'Little Quilts, Big Quilts' show at Skidompha

Sat, 02/27/2016 - 8:45am

Story Location:
184 Main Street
Damariscotta, ME 04543
United States

Skidompha Public Library will be filled with the quilts of quilt maker/fiber artist Janet B. Elwin in March and April. Little Quilts will be displayed in the Carey Gallery with a collection of small pieces made from neckties and Janet's button collection. A small vintage fabric wall hanging called “At The Kitchen Sink,” and an Easter quilt.

Big Quilts will be on exhibit in the Atrium and will feature several children's quilts, a sailboat quilt, “Dark Harbor Boat Races, Penobscot Bay, Maine,” and a jeans/plaid shirt quilts, “There's Nothing Like Broken In Jeans.”

Elwin, a quilter since 1973, started out making bed quilts of traditional designs, but soon asked herself “what if” and began creating bed quilts, and wall hangings, of her own design.

She has traveled the world as teacher and lecturer in quilting techniques in adult education programs, in colleges, quilting guilds and seminars in the U.S. and from Japan to Israel.

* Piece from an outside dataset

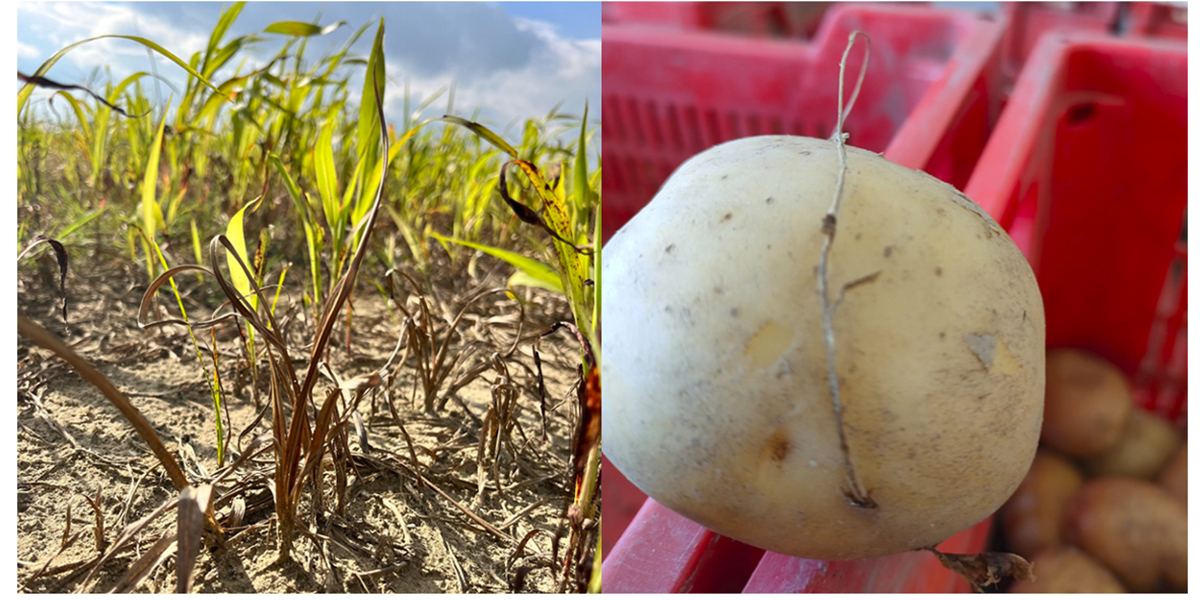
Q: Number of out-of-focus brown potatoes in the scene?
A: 6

Elwin has been happily at home in Walpole, still creating quilts, asking “what if” and coming up with new and creative quilts and wall hangings. She also donates her colorful pillowcases for patients at the Barbara Bush Children's Cancer Center in Portland. Pillowcases are for sale at the Miles Thrift Shop in Damariscotta, the proceeds of which go to Miles Memorial Hospital.

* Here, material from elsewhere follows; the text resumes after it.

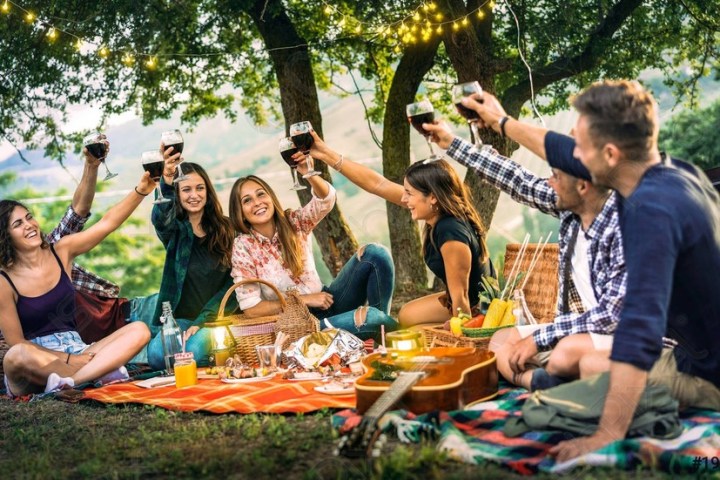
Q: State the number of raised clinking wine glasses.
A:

Elwin designed The Damariscotta River Quilt, which raised $22,000 for the Damariscotta River Association in1992. In 1998, she designed and made a quilt to help raise funds for the rebuilding of Skidompha. It raised over $3,000 toward that effort.

Janet Elwin was one of the founders of the New England Quilters Guild and initiated the Guild's goal of establishing a quilt museum. The New England Quilt Museum opened in Lowell, Mass. in 1987. Elwin also chaired a quilt exposition, “Images I,” which raised over $21,000 for the Museum.

This very creative woman has written four books, “Hexagon Magic,” “Creative Triangles for Quilters,” “Ties – Ties – Ties” and “Love To Quilt.”

In 1998 Elwin won the Honor's Award for her outstanding work in quilting and her leadership role in forming the Guild and the Museum.